» WORK INSTRUCTIONS:
Read through the lines below and copy the ones holding the string "many".

[Saved data entries]
**********

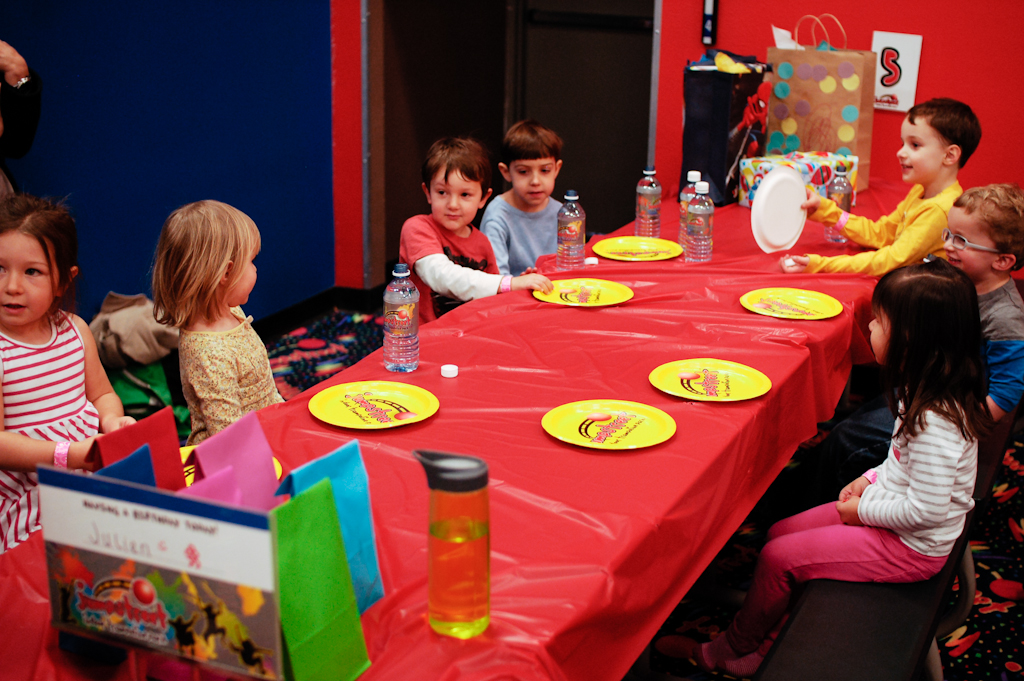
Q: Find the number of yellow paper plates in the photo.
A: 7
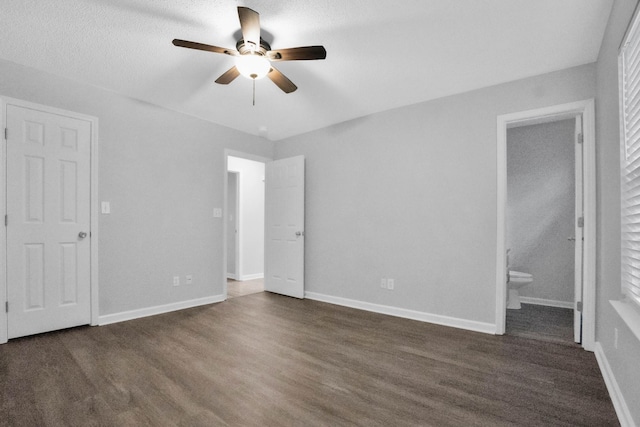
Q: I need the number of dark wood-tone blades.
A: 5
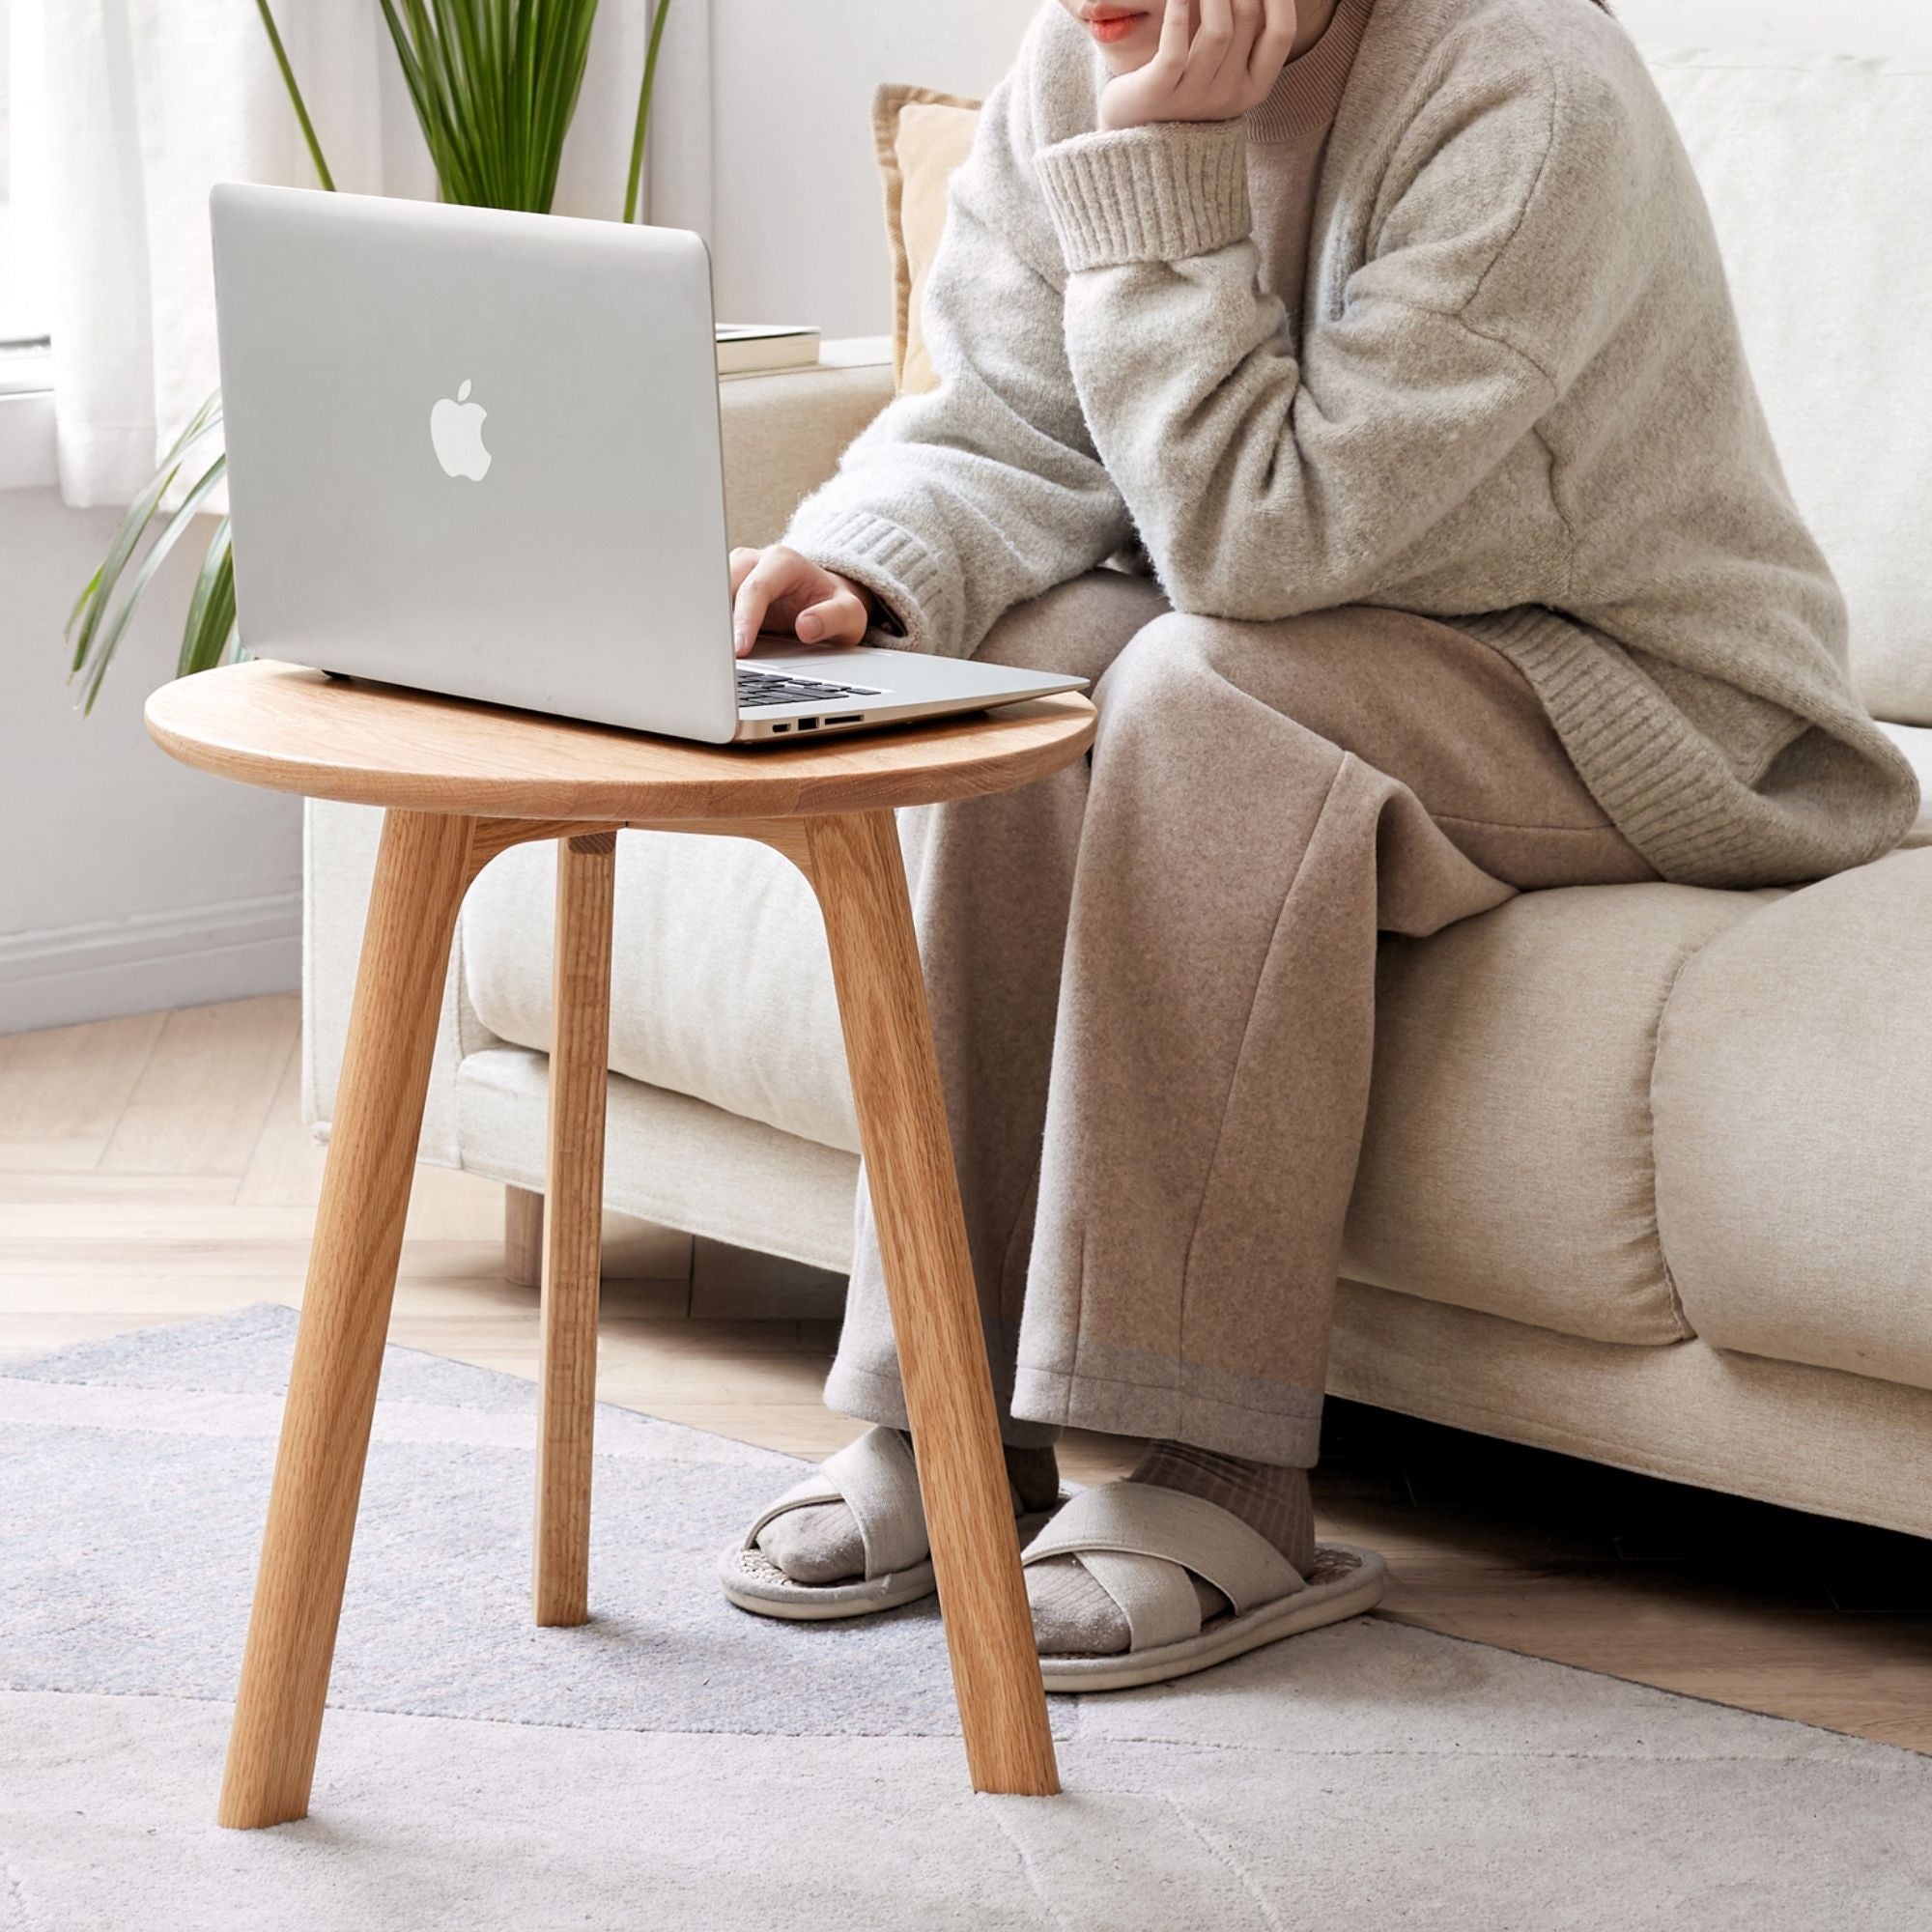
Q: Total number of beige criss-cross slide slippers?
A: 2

**********

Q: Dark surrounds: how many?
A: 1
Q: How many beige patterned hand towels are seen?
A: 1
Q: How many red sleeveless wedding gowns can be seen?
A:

**********

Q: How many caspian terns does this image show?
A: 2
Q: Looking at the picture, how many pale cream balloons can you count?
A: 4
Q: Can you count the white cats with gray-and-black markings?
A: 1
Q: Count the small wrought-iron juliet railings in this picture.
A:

**********

» RESPONSE AREA:
Q: Dark surrounds: how many?
Q: How many beige patterned hand towels are seen?
Q: How many red sleeveless wedding gowns can be seen?
Q: How many caspian terns does this image show?
Q: Looking at the picture, how many pale cream balloons can you count?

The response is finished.